**ACTION ITEM:**
Beginning with the line that contains "Q: Young girls: give the count.", repeat each line exactly through the end of the listing below. Pictures stay out.

-------- INFORMATION GIVEN --------

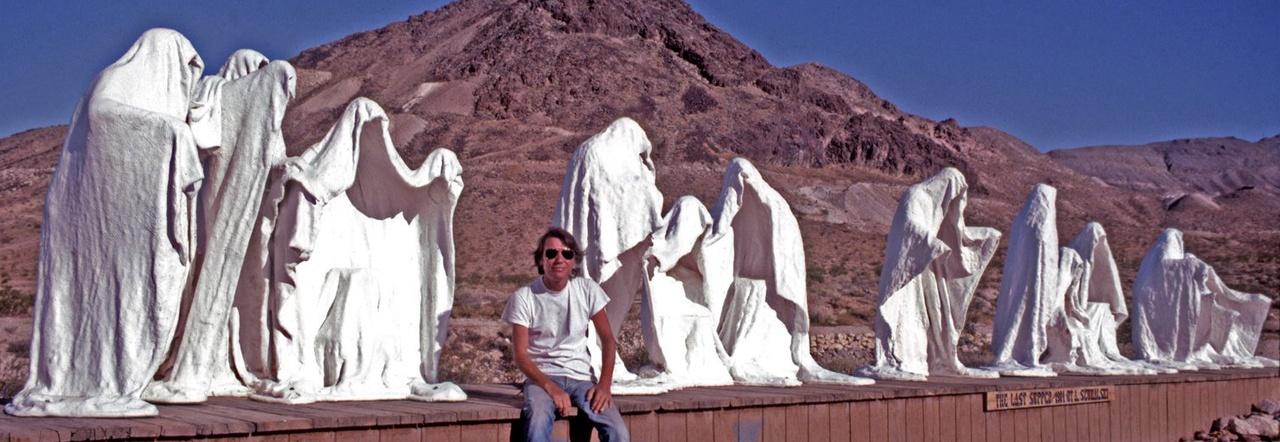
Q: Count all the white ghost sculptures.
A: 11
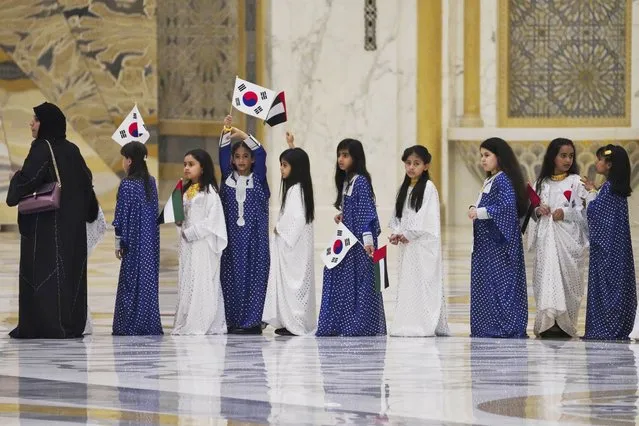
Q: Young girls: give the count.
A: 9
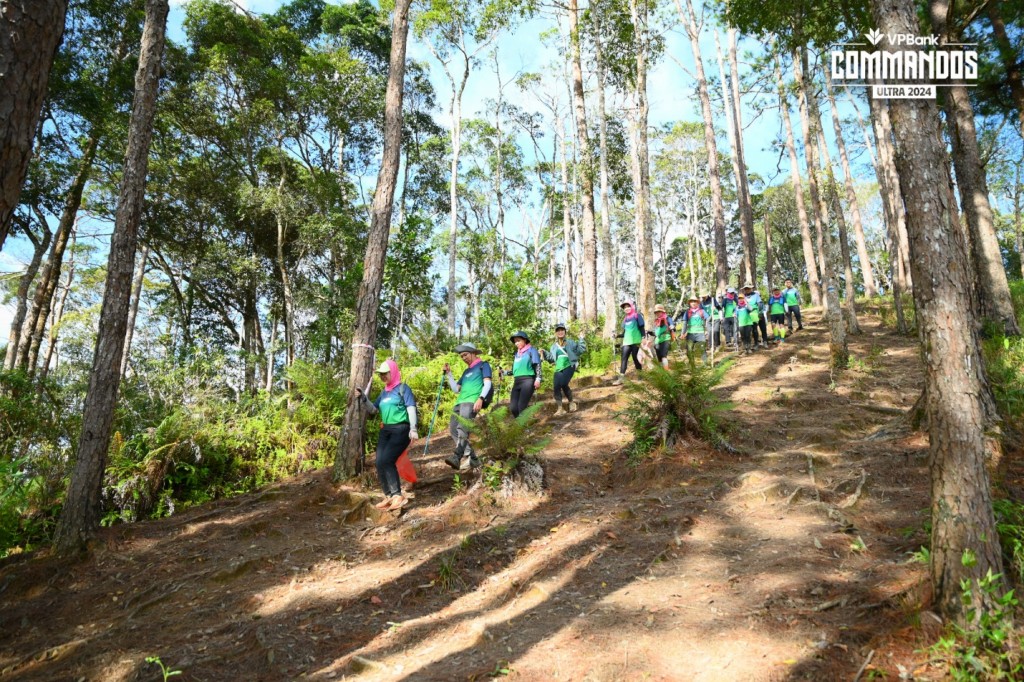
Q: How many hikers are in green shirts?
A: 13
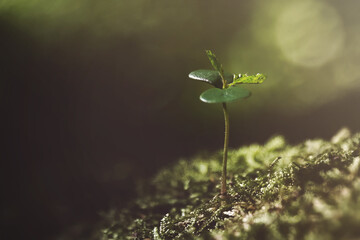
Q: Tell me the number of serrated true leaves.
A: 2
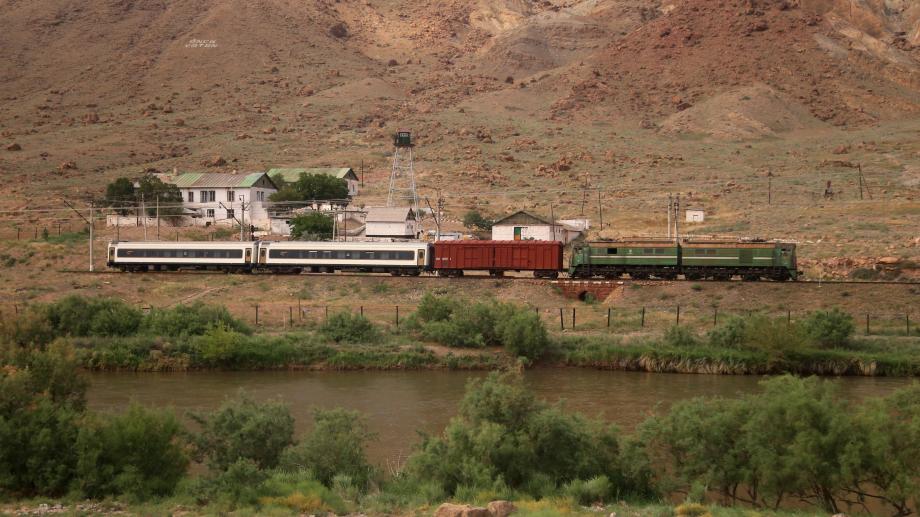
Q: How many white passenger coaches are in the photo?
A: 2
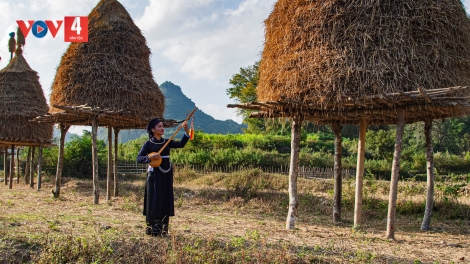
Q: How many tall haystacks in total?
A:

--------

**SOLVED EXERCISE:**
Q: Young girls: give the count.
A: 9
Q: How many hikers are in green shirts?
A: 13
Q: Tell me the number of serrated true leaves.
A: 2
Q: How many white passenger coaches are in the photo?
A: 2
Q: How many tall haystacks in total?
A:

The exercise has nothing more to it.